TASK OBJECTIVE:
Check each line below for the word "number" and give the count alone.
DATA EXTRACT START
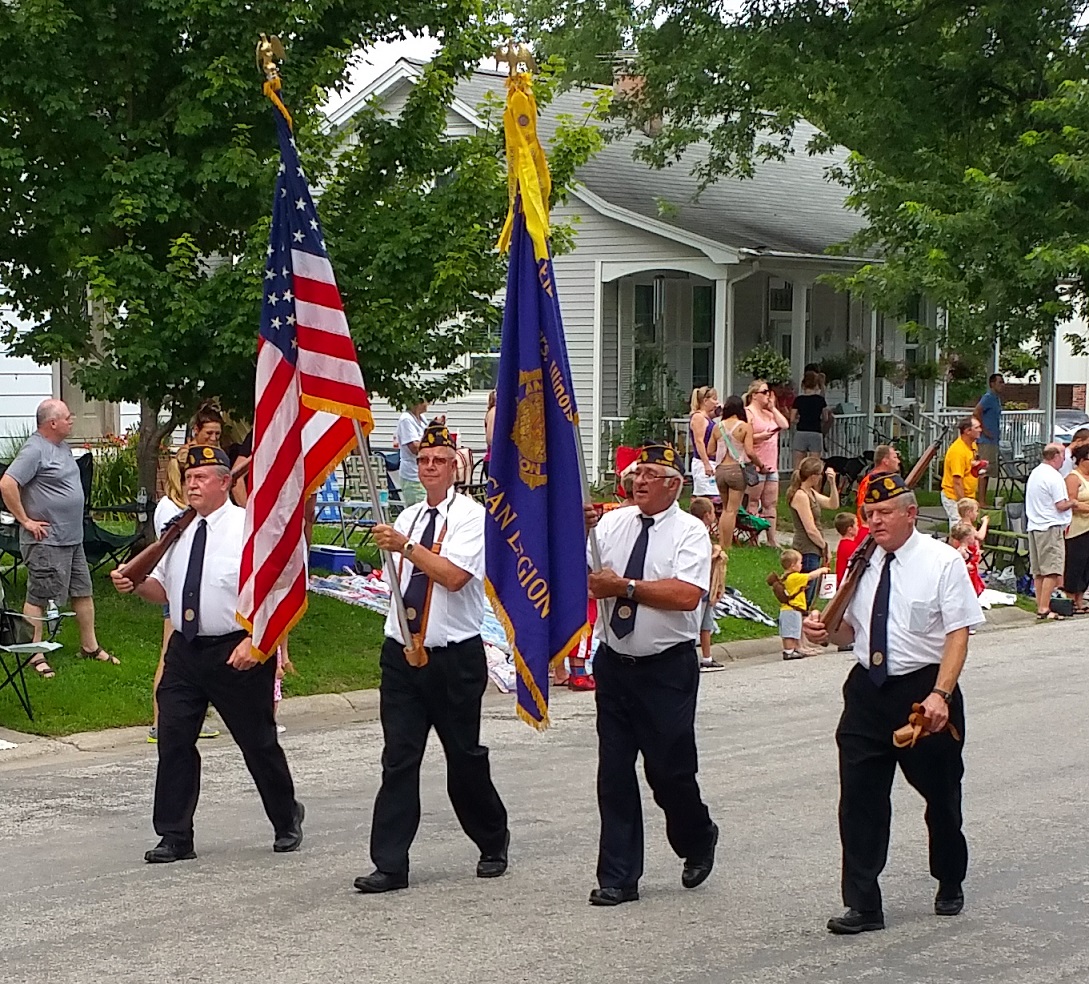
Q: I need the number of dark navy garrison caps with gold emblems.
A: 4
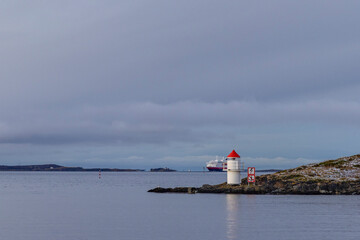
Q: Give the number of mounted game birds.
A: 0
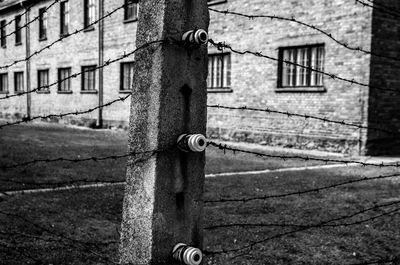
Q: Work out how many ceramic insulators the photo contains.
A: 3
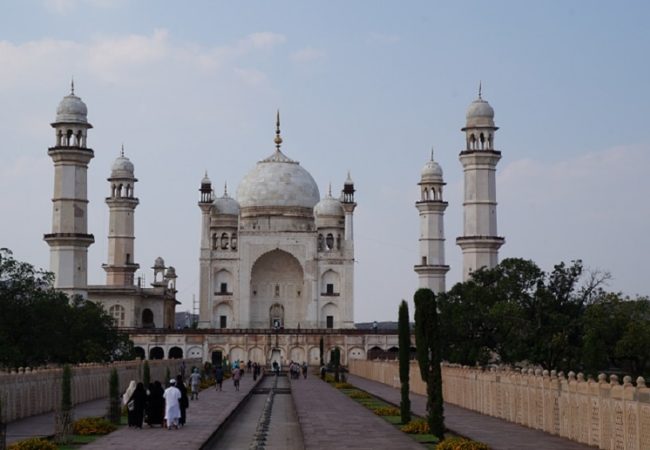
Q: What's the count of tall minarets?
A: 4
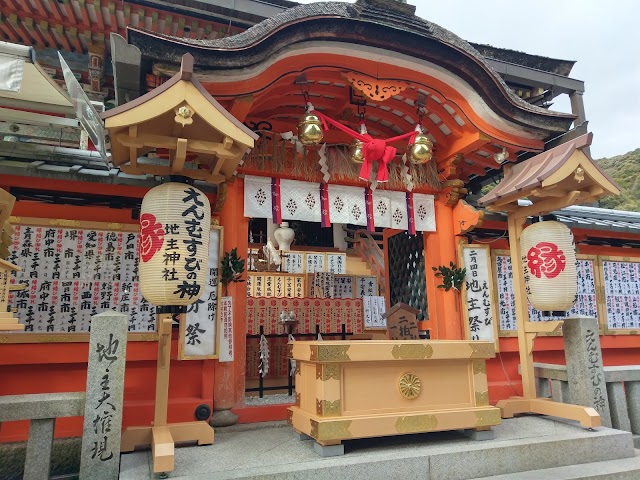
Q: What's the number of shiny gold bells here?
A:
DATA EXTRACT END
SOLUTION TO THE PROBLEM:
3